Ya en la recta final de la cuaresma nos encontramos con este evangelio de Juan. Y descubrimos a un Jesús con «el alma agitada» sabiendo que la «hora», la suya, había llegado.
Petición anticipada con respecto a los sinópticos que sitúan esta suplica trágica en Getsemaní. Aquí se condensa la certeza del grano que va a ser enterrado, el darse hasta las últimas consecuencias.
Pero esta muerte violenta que Jesús prevé no es un acto heroico aislado, ni un final escrito con anticipación.
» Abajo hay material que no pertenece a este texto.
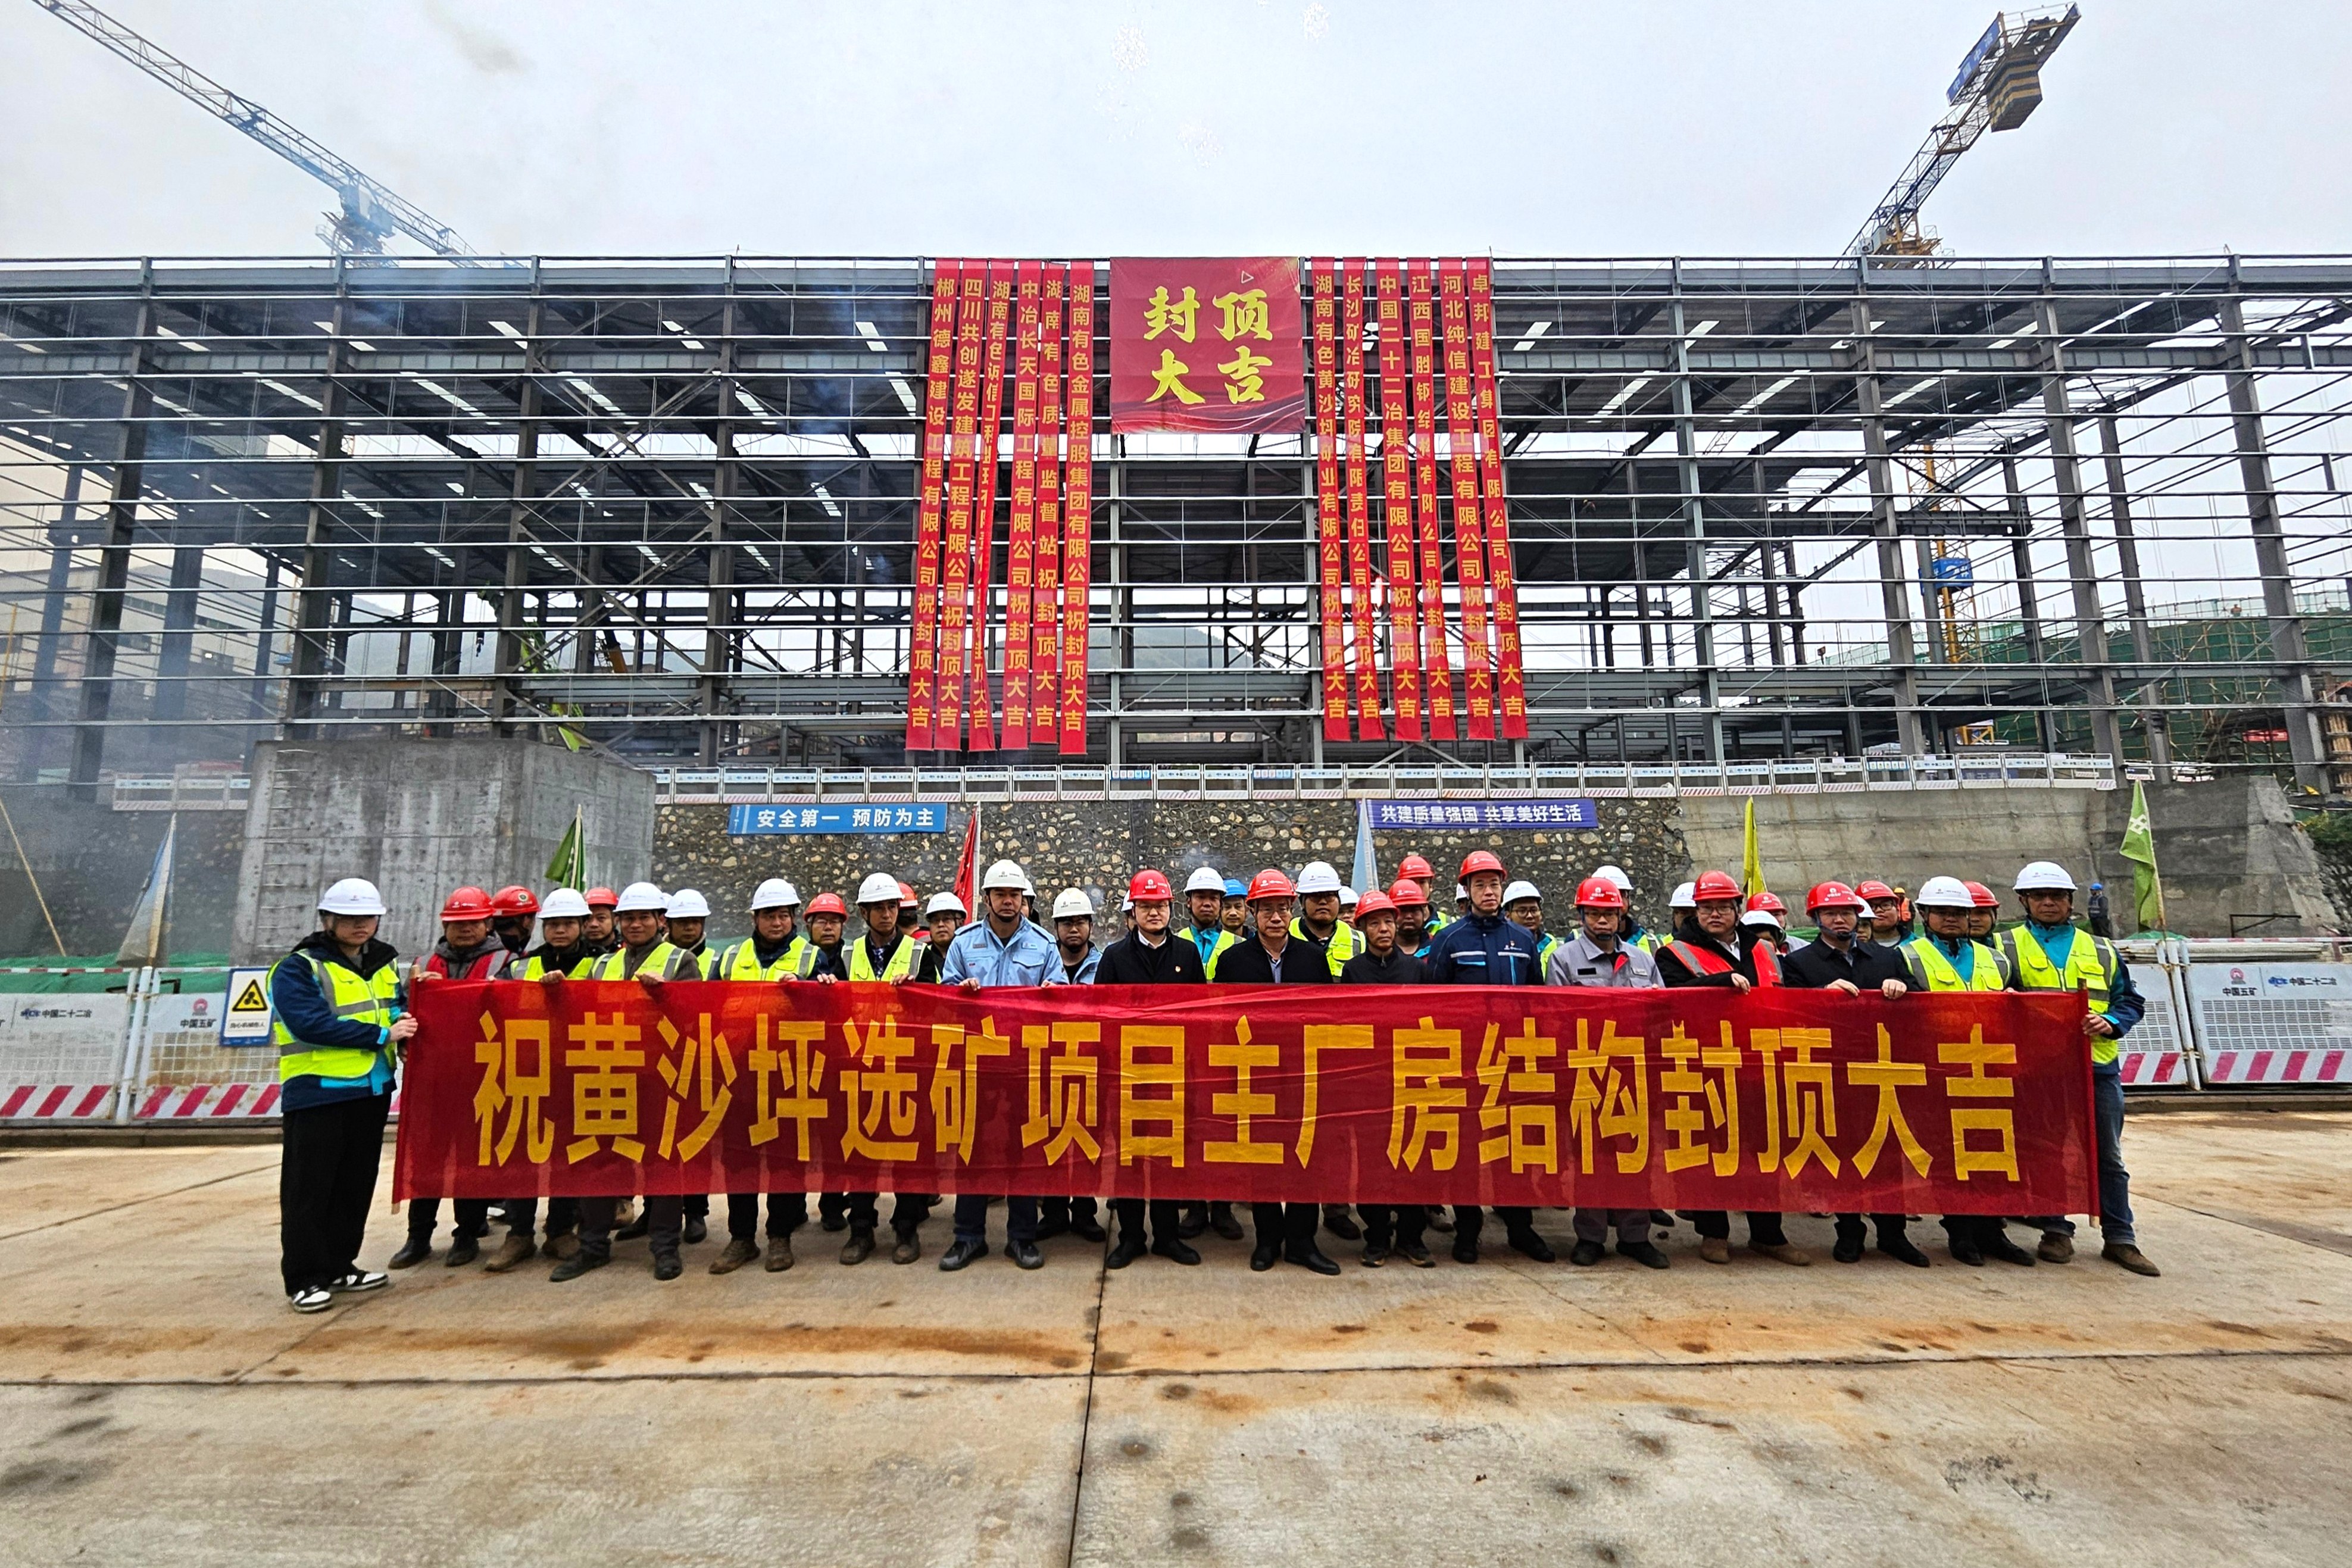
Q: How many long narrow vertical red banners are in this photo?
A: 12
Sino que es la conclusión «lógica» de un amor desproporcionado de un Dios desproporcionado que no podía tener cabida en los corazones llenos de las seguridades del miedo, de lo mezquino controlable y controlador, de concepciones de Dios hechas a medida de triunfos y grandezas. No podía caber en los esquemas de los fuertes, de los pagados en seguridad mentirosa de sí mismos («Gracias Señor por no ser como ese publicano»).
Jesús había dicho y hecho demasiado escándalo amoroso. Vertido excesivamente esas medidas generosas, colmadas y remecidas de perdón y de misericordia en contra del Sábado, del Templo, de los «profesionales» de lo divino que se creían amigos fuertes de Dios. Y todo en favor de los más pequeños, de los enfermos que no tenían médico y de las ovejas que ya nadie buscaba.
Y esta medida exagerada solo podía caber en un lugar: la cruz. Lugar de locura de amor, de desproporción de donación, de engendramiento de vida insospechado pero fértil en un ciento por uno hermoso.
Y desde aquí sí que escuchamos al Padre, con el alma triste, que dice su «lo he glorificado y volveré a glorificarlo» también sobre nosotros.